## [ABOUT THIS TASK]
Determine how many lines in this listing contain the word "What" and report that number by itself.

## [SUPPLIED RECORDS]
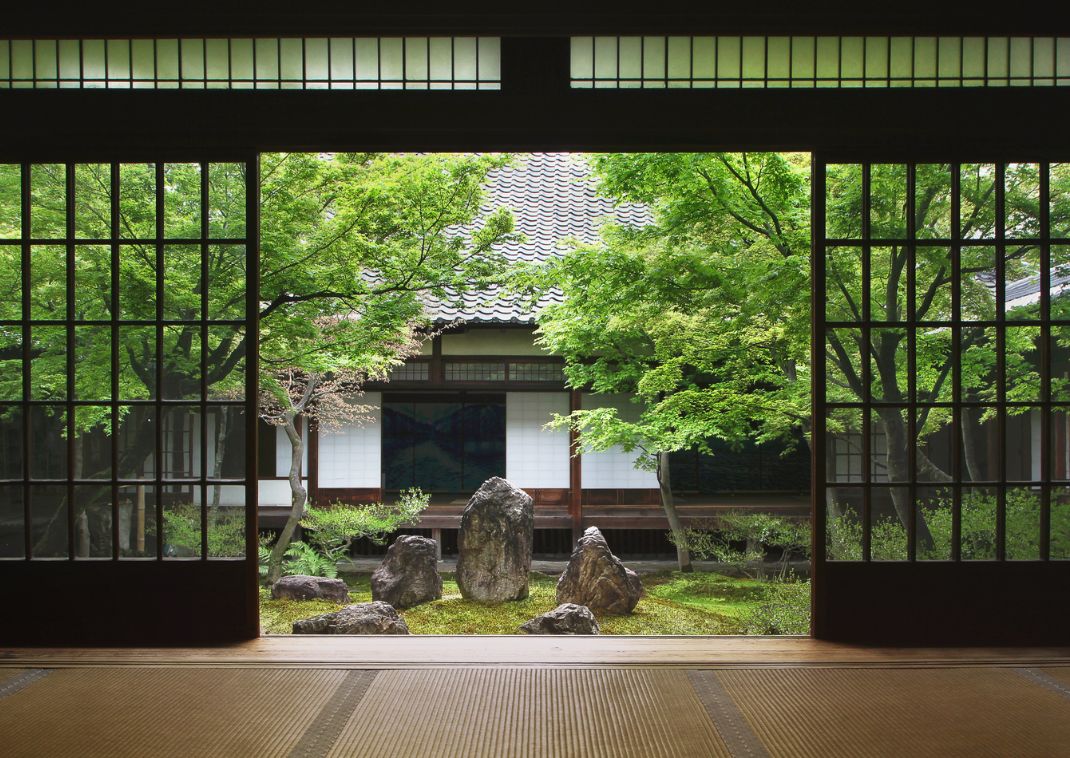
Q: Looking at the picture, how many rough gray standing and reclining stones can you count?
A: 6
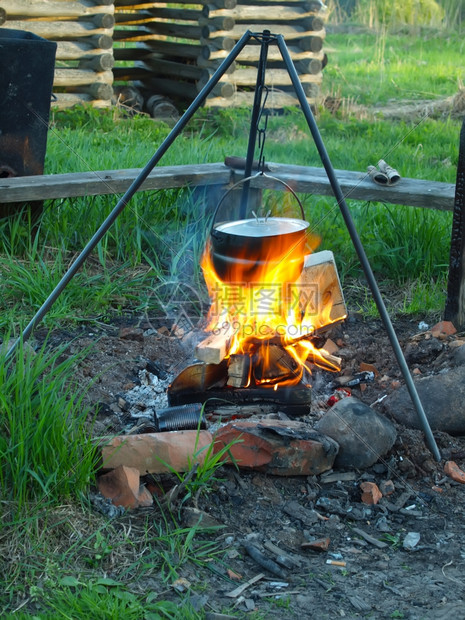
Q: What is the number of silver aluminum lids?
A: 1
* * *
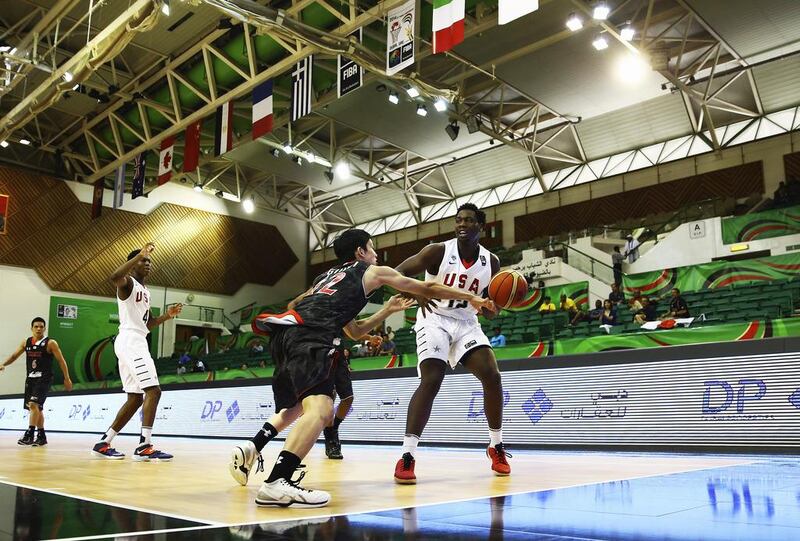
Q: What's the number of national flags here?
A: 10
---
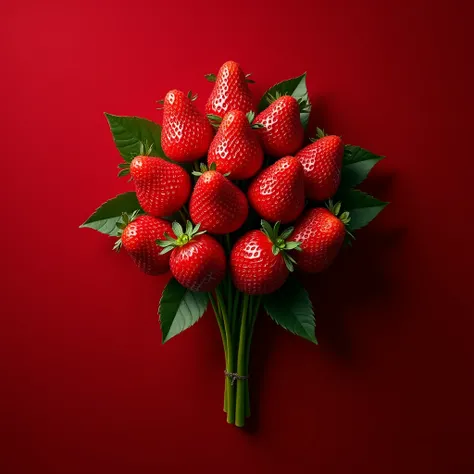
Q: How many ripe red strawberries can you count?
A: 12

## [FINAL ANSWER]
2